Qual o papel dos partidos de esquerda, incluindo o PT, na organização desses protestos?

Não há nenhum partido dirigindo estes movimentos, que são organizados e estruturados nas redes sociais. Se partidos de esquerda estiverem participando e tentando dar uma direção ao movimento é positivo, pois aí será mais fácil negociar para achar soluções. Mas creio que nenhum partido dirige este processo. Até porque os partidos, com suas formas de organização fundadas em programas exclusivamente de classes, não compreendem, na sua maior parte, que a própria luta de classes, hoje, se realiza de maneiras completamente diversas da época moderna. Os partidos, em geral, estão em franca superação, tanto nos moldes organizativos tradicionais, como nas questões programáticas que dizem respeito à juventude, não somente da nova classe média, quanto das demais camadas jovens das novas classes trabalhadoras, dos setores mais modernos e qualificados tecnologicamente.

Mas os partidos podem agir para reverter essa superação?

Os partidos podem e devem agir, não somente a partir do Estado e dos governos, mas também a partir da reorganização das suas formas de luta e da sua renovação programática. E, sobretudo, através da reestruturação – para quem é de esquerda – da sua utopia, que na minha opinião deve combinar os princípios socialistas que foram forjados por dentro das promessas do iluminismo com a democratização do Estado na produção de políticas públicas. Também devem combinar a democracia representativa com a participação direta da sociedade.

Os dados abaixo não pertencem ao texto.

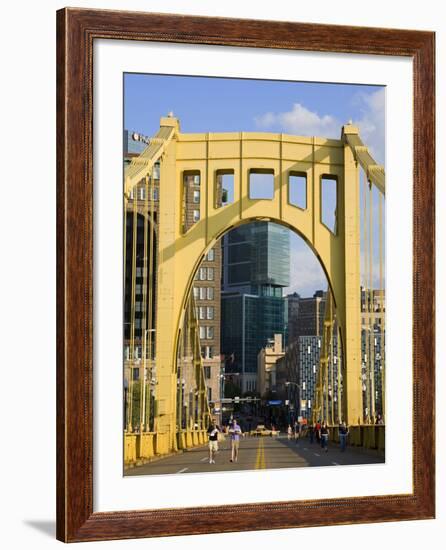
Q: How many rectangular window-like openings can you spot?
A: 5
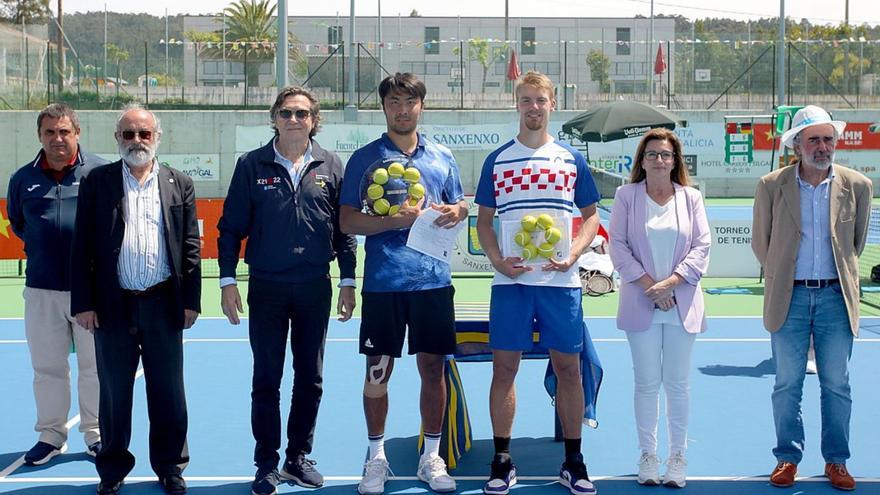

O que há de semelhante entre os protestos contra as tarifas de ônibus no Brasil e movimentos como o “Occupy Wall Street” e as manifestações na Turquia?

Estes movimentos são movimentos de inclusão das pessoas na sociedade de classes. Embora alguns usem uma linguagem revolucionária contra o capitalismo, as suas propostas são essencialmente reformistas: taxa Tobin [uma taxa sobre as movimentações financeiras globais proposta pelo economista americano James Tobin], fim da especulação, transporte de qualidade, sustentabilidade ambiental, organização urbana, defesa da paz, manutenção dos direitos sociais-democratas, culturais e raciais.

O que efetivamente preocupa é que a integração econômica do mundo, monitorada e induzida pelo capital financeiro especulativo, pode não ter flexibilidade para responder a estas reformas. Aí teremos um longo processo de lutas e anomias na Europa e na América Latina. Uma espécie de 1968 pós-moderno, capaz de proporcionar um conjunto de lutas anticapitalistas anárquicas que desembocarão numa saída autoritária ou ditatorial, de esquerda ou de direita, pois o mundo terá que ser rearrumado pela força, embora a maioria – e eu me incluo nela – não aceite nem queira isso.

É preciso que as forças democráticas e de esquerda, em geral, pensem que, com estes movimentos, estamos perante uma oportunidade de revigoramento do projeto democrático moderno. É um problema e uma oportunidade, que só será benéfica para a democracia se a vida nas grandes concentrações metropolitanas – geradas pelo desenvolvimento capitalista anárquico e predatório – melhorar muito para todos e não somente para 10% da população. Uma retórica revolucionária não induz à revolução, mas pode ajudar a reformar radicalmente a democracia."